Bandits and Reinforcement Learning (Fall 2017)

Course number: COMS E6998.001, Columbia University
Instructors: Alekh Agarwal and Alex Slivkins (Microsoft Research NYC)
Schedule: Wednesdays 4:10-6:40pm
Location: 404 International Affairs Building.
Office Hours
: after each class, and online (see below).
Q&A and announcements: we use a Piazza site (sign up). We are not using Courseworks.

Online office hours

[Alekh] Fridays    10:30-11:30am by appointment.
[Alex]   Mondays 11am-noon by appointment (over Skype).

Please send us an email [at least] the night before.

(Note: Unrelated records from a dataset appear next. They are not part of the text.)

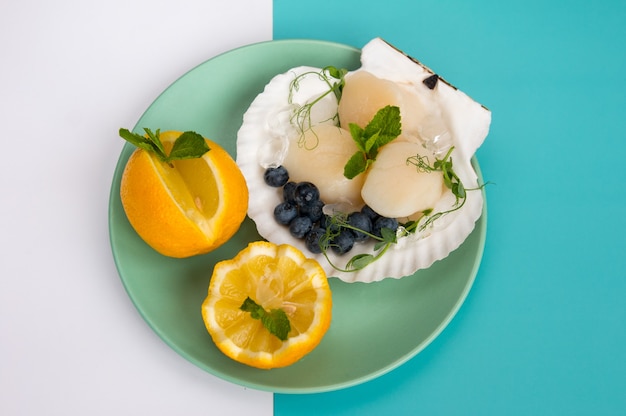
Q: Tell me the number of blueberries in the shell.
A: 12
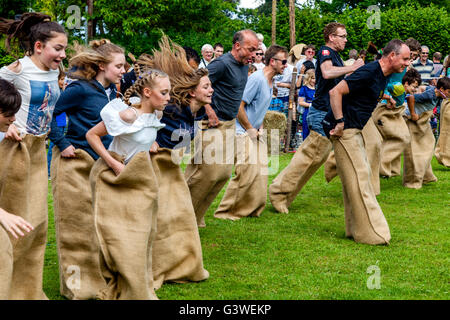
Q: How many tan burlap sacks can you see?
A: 13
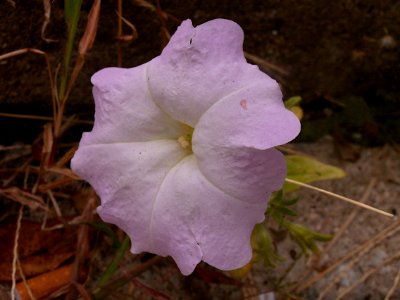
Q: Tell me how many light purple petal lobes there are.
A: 5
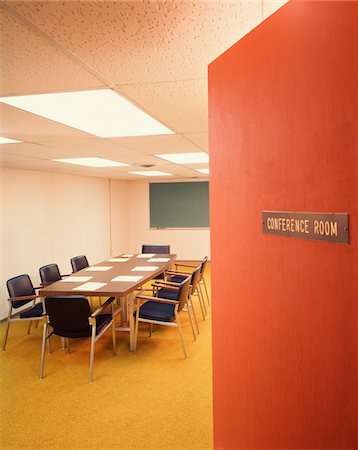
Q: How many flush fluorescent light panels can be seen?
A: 6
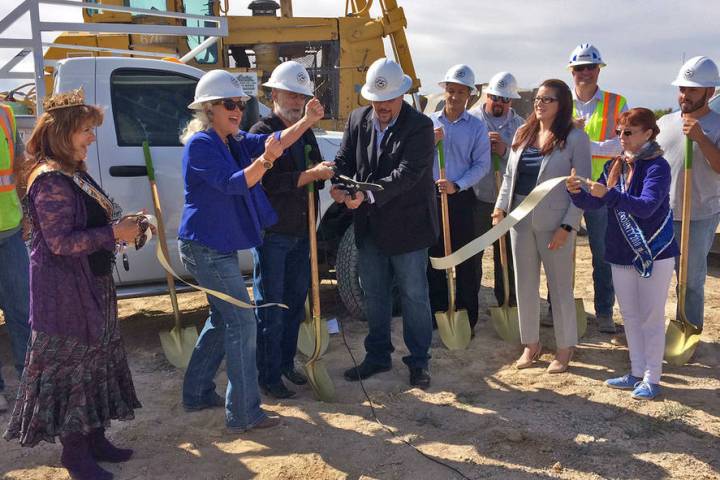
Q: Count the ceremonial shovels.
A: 7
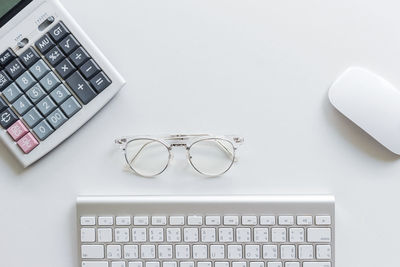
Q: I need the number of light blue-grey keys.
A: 12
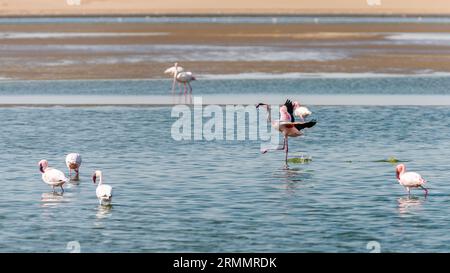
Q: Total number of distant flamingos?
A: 2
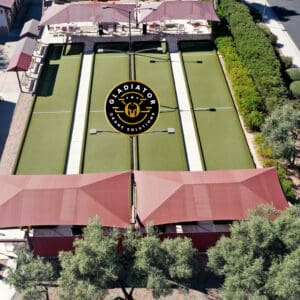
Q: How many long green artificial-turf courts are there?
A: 4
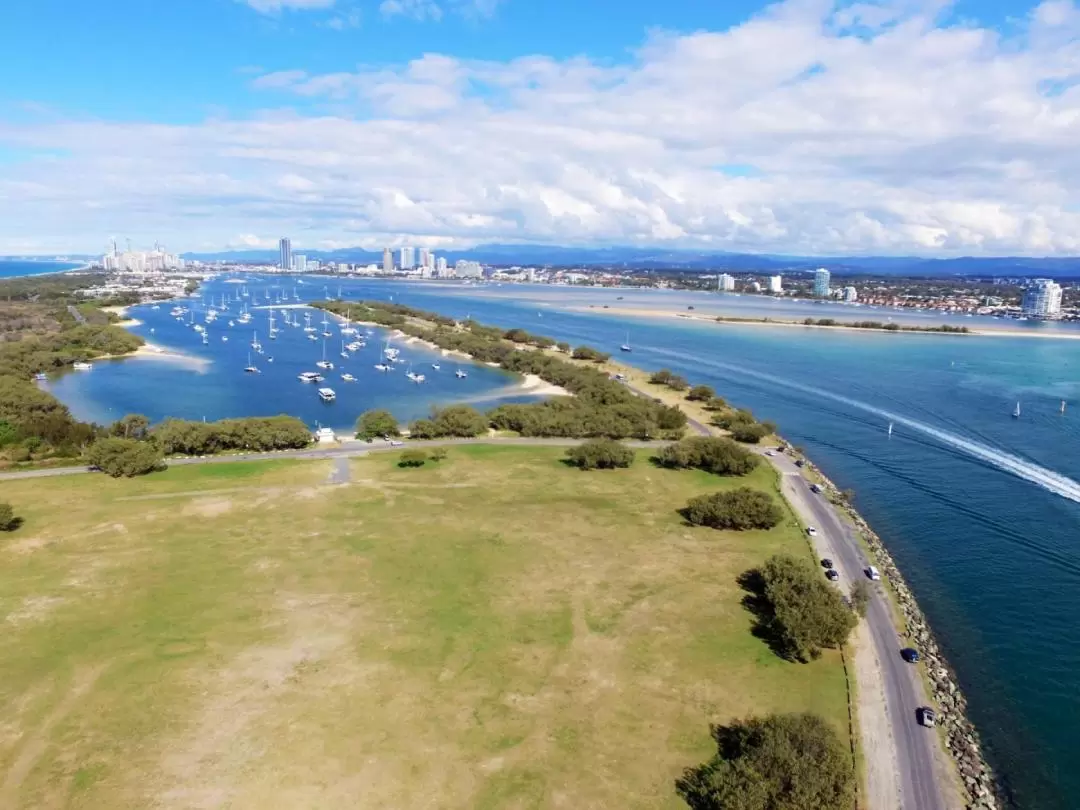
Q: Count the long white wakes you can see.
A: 1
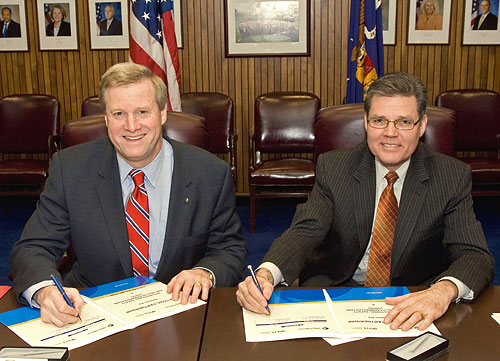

Please consider asking via Piazza first, for everyone to see a reply.

Course description

This course covers several foundational topics in sequential decision making. We start with multi-armed bandits, and proceed to contextual bandits, a generalization motivated by several real-world applications. We cover the main algorithms, performance guarantees and lower bounds, along with applications in the industry. We also discuss “offline off-policy evaluation”: performance assessment techniques for real-world online systems. The remainder of the course concerns the more general problem of reinforcement learning, from small-state MDPs to recent extensions that handle large state spaces.

Throughout, the course will primarily focus on the theoretical foundations, with some discussion of the practical aspects.


Exposure to algorithms and proofs at the level of an undergraduate algorithms course (CSOR 4231). Graduate ML course (COMS 4771) or current enrollment therein. If you do not meet these, please email the instructors.

Coursework and assessment

A final project, letter grade. The project will involve a mix of reading, coding, and/or original research on a course-related topic of your choice.

Tentative topics

  • Fundamental algorithms for multi-armed bandits:
    • IID rewards: UCB1, Successive Elimination
    • adversarial rewards: multiplicative weights, follow-the-leader, EXP3/EXP4
    • Bayesian/IID rewards: Thompson Sampling
  • Advanced topics in multi-armed bandits (*)
    • Lower bounds
    • structured action spaces (e.g., Lipschitz, linear, combinatorial)
    • global constraints ("bandits with knapsacks")
    • connections to game theory and mechanism design
    (*) some but not all of these topics will be covered
  • Contextual Bandits (CB)
    • CB with classification oracle: Epsilon-greedy, "Taming the Monster"
    • CB with linear rewards: LinUCB
    • Off-Policy Evaluation
  • Reinforcement Learning
    • MDPs, Value functions, Value Iteration, Q-Learning
    • R-MAX, lower bounds
    • Bellman Rank and resulting algorithm


Some of the lectures will be based on chapters from this book draft. For the rest, reading and/or lecture notes will be provided.

Some resources on course-related topics are listed below:

Concurrent and upcoming courses at Columbia

Our course focuses more heavily on contextual bandits and off-policy evaluation than either of these, and is complimentary to these other offerings.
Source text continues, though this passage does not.